Gdyby tak jeszcze nasi pracodawcy byli łaskawi płacić pracownikom godne pieniądze.
Niestety ta różnica będzie się powiększała,ponieważ pracodawcy w dużej mierze podchodzą do swych pracowników jak do niewolników. I płacą naprawdę niewolnicze pensje . Choć to pewnie też wina systemu bo na to pozwala.

Musimy zrozumieć jedną istotną sprawę, zawód: sprzątaczki, spawacza, sprzedawcy, pomywacza, szewca, ciecia itp. Nie wymagają wielkich szkół, nie mniej są bardzo potrzebne i też powinny być należycie opłacane.
Jednak społeczeństwo, ( w szczególności to bardziej wykształcone) myśli inaczej

Miejmy tylko cichą nadzieję, że coś będzie się zmieniać po otwarciu granic i emigracji owej taniej siły roboczej na zachód.

daff - 2006-08-07, 16:05

ourson napisał/a:
I na co rodzicom brakuje? Na komitet rodzicielski - przeciez to jest skandal. Utajona forma dofinansowywania "bezplatnego" szkolnictwa. I jeszcze rodzice maja przez to stres.


zapewne wiekszość rodziców nie zdaje sobie sprawy z tego, że wpłaty na komitet rodzicielski są DOBROWOLNE.
szkoła nie może zmusić do wplat, może poprosić co najwyżej. dobrze jest, jesli rodzice zasilają fundusze szkoły, jest z czego kupić nagrody na koniec roku czy choćby papier do drukarki.
z doświadczenia i relacji mojej siostry, która chodzi do LO wiem, że głównie rodzice, których stać na pomoc szkole są tymi, którzy najgłośniej narzekają na składki a maja największe wmagania względem bazy dydaktycznej w szkole... no ale to już dyskusja na inny temat :)
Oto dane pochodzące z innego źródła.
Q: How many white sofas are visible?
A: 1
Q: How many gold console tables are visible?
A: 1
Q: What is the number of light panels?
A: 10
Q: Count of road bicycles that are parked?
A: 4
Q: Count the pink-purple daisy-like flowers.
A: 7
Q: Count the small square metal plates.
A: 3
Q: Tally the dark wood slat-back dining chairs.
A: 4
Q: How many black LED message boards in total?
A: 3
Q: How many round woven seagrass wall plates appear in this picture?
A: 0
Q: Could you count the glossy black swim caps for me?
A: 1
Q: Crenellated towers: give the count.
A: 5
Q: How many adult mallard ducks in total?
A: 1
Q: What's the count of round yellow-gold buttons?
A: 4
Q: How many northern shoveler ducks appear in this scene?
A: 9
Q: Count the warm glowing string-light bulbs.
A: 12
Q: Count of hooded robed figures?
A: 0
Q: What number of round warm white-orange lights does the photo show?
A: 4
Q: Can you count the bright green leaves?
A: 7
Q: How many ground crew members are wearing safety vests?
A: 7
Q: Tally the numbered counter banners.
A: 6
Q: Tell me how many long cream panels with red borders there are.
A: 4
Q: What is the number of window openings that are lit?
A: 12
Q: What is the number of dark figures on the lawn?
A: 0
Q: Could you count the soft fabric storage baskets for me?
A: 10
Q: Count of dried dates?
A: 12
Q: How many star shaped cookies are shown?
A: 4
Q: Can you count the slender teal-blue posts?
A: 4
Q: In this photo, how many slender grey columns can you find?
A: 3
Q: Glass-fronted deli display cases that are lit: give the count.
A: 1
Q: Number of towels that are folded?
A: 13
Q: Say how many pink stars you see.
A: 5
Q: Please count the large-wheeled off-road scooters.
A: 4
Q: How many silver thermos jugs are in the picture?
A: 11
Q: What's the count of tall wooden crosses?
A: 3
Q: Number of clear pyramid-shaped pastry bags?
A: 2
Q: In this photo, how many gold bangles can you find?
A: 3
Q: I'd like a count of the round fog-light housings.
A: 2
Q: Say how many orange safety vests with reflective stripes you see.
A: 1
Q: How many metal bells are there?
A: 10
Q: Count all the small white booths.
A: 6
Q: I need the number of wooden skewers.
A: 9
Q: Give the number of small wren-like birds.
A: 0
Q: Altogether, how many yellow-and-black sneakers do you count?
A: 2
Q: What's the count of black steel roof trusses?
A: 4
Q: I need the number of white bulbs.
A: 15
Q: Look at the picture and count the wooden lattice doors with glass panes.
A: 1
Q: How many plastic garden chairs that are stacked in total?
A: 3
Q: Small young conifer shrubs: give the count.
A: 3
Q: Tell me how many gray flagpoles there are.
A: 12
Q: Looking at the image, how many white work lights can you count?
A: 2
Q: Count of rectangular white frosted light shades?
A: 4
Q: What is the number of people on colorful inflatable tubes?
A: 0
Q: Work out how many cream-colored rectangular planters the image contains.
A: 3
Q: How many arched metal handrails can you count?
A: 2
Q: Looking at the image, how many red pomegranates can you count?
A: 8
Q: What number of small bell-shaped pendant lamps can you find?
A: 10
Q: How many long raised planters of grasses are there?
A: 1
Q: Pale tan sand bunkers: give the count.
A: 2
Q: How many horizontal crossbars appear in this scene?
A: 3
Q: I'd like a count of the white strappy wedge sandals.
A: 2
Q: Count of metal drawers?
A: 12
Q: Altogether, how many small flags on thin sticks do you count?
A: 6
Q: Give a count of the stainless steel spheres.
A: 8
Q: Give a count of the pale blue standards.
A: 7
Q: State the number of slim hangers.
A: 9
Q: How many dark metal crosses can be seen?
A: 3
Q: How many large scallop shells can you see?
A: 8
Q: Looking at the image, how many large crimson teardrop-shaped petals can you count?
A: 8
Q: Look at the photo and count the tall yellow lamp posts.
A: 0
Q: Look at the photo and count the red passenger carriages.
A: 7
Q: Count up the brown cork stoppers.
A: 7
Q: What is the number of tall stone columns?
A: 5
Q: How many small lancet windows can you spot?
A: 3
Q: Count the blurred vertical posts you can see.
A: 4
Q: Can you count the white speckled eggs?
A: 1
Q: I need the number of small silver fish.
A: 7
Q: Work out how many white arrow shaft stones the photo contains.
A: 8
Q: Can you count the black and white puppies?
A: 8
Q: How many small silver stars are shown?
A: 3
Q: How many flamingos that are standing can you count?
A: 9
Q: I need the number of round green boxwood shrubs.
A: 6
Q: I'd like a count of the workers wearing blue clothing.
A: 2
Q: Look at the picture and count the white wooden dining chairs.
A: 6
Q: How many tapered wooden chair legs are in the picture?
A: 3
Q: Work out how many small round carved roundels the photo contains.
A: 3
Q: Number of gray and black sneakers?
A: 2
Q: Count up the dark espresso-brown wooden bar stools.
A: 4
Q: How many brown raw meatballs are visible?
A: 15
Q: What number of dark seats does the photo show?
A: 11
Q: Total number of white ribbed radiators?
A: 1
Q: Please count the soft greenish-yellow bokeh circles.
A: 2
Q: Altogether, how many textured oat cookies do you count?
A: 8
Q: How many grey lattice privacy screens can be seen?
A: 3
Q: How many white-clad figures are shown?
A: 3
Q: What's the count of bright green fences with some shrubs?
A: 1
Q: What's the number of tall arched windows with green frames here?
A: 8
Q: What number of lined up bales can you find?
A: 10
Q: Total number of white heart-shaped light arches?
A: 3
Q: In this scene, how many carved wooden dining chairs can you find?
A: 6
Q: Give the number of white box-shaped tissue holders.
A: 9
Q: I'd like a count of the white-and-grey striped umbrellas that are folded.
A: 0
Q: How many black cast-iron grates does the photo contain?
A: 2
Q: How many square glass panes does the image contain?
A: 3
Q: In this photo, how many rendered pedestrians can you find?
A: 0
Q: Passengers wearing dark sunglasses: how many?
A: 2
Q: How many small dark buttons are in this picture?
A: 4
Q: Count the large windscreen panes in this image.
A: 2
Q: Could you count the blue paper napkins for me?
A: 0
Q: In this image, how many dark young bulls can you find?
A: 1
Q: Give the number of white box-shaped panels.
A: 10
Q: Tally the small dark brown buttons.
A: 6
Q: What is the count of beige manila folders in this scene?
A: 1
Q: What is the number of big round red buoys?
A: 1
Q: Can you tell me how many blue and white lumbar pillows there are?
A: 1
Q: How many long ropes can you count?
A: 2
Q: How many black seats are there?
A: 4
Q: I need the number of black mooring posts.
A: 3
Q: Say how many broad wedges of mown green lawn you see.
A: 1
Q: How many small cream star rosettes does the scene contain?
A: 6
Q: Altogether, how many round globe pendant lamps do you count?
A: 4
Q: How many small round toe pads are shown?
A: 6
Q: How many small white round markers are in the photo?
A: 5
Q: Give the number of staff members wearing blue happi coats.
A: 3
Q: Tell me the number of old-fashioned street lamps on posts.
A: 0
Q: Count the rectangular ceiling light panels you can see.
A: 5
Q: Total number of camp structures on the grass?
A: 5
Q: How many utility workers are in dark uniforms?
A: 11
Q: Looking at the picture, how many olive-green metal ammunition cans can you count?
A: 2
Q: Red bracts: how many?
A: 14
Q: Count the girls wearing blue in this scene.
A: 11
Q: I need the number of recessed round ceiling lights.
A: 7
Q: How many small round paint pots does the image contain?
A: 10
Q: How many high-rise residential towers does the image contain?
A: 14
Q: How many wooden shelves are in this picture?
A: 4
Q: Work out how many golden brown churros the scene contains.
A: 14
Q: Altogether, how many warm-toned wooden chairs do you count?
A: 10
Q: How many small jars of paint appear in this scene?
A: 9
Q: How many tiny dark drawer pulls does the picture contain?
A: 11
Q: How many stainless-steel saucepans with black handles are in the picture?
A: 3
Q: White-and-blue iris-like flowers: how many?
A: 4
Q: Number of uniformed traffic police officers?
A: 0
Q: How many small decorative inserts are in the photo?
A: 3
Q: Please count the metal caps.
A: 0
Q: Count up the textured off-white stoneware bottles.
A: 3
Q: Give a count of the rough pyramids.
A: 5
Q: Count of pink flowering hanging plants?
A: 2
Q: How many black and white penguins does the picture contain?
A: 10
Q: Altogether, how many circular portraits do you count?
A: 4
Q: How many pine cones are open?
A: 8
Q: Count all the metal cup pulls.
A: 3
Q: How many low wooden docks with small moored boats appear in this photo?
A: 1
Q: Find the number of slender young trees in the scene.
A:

ourson - 2006-08-07, 17:23

miko 005 napisał/a:
Miejmy tylko cichą nadzieję, że coś będzie się zmieniać po otwarciu granic i emigracji owej taniej siły roboczej na zachód.


Tak, bedziemy "importowac" sile robocza ze wschodu.


miko 005 napisał/a:
Gdyby tak jeszcze nasi pracodawcy byli łaskawi płacić pracownikom godne pieniądze.


Wtedy mogliby zamknac zaklady i zaczac handlowac. Podniesienie pensji = podniesienie kosztow = zmniejszenie konkurencyjnosci naszych produktow = spadek zapotrzebowania = koniec firmy

Niestety, dopoki nie zmniejszymy kosztow pozaplacowych pracy nie bedziemy mieli, jak to okreslasz "godnych" wynagrodzen. Pracodawcow po prostu na nie nie stac.

daff napisał/a:
dobrze jest, jesli rodzice zasilają fundusze szkoły, jest z czego kupić nagrody na koniec roku czy choćby papier do drukarki.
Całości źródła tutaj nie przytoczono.